**EXERCISE DIRECTIONS**
The word "flying" marks the lines to report; pull each of them from the listing.

========================================================================

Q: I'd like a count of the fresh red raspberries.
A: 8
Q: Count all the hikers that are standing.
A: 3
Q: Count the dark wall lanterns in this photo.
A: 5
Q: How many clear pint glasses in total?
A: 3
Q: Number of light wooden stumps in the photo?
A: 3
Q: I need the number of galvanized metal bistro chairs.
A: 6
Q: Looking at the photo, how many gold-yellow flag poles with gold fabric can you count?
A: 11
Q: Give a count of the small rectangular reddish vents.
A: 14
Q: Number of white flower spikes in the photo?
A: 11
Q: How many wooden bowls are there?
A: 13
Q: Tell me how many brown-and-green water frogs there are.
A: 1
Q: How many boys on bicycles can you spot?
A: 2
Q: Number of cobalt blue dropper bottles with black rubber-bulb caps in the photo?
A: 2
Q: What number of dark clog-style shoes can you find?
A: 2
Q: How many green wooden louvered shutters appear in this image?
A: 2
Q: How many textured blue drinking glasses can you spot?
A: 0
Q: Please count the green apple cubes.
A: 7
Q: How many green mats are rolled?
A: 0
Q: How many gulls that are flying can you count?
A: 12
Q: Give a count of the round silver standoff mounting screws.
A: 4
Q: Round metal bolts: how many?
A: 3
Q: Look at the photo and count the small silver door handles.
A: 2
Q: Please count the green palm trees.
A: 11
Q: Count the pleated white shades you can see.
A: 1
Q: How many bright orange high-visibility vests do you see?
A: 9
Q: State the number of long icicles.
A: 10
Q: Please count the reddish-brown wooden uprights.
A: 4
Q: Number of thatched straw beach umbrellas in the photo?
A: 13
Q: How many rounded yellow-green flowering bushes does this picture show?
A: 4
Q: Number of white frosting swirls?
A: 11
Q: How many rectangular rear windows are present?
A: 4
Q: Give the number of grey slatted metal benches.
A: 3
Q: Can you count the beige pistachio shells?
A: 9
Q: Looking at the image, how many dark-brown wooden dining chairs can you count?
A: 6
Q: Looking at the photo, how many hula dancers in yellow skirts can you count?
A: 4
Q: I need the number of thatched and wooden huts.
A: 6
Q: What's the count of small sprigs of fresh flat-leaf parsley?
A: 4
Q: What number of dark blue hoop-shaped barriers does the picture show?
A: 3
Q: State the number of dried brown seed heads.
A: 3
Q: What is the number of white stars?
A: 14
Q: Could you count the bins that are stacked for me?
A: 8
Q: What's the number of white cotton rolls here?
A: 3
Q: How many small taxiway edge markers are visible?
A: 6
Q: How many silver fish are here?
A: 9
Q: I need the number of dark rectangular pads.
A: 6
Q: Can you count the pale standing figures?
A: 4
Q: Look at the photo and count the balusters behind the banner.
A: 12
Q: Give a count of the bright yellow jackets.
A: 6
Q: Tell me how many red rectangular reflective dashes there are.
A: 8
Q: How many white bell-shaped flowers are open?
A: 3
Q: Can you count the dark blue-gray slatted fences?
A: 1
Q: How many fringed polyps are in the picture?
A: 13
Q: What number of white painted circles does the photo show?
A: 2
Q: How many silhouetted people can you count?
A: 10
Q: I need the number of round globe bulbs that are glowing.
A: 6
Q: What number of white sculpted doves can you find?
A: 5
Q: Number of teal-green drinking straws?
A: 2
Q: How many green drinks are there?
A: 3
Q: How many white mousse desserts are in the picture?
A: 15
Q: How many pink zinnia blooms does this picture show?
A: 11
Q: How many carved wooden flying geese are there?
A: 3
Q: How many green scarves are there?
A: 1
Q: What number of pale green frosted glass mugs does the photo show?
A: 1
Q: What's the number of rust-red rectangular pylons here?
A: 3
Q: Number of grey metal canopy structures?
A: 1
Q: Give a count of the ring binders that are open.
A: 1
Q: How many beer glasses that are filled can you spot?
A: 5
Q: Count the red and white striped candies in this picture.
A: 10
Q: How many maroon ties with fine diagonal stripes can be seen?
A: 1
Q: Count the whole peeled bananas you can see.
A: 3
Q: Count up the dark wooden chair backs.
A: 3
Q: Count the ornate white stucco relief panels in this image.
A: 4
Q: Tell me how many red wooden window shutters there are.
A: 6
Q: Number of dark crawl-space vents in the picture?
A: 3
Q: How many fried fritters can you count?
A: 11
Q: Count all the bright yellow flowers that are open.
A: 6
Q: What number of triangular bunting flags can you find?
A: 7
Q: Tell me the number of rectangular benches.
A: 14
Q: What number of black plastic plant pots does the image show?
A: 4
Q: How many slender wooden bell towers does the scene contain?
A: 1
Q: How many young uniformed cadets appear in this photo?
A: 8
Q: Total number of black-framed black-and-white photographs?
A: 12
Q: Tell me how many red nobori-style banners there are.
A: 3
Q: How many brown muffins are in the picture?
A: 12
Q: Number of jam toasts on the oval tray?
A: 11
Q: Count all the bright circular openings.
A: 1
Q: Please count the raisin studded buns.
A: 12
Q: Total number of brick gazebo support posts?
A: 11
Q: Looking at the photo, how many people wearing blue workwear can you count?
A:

========================================================================

**SOLUTION**
Q: How many gulls that are flying can you count?
Q: How many carved wooden flying geese are there?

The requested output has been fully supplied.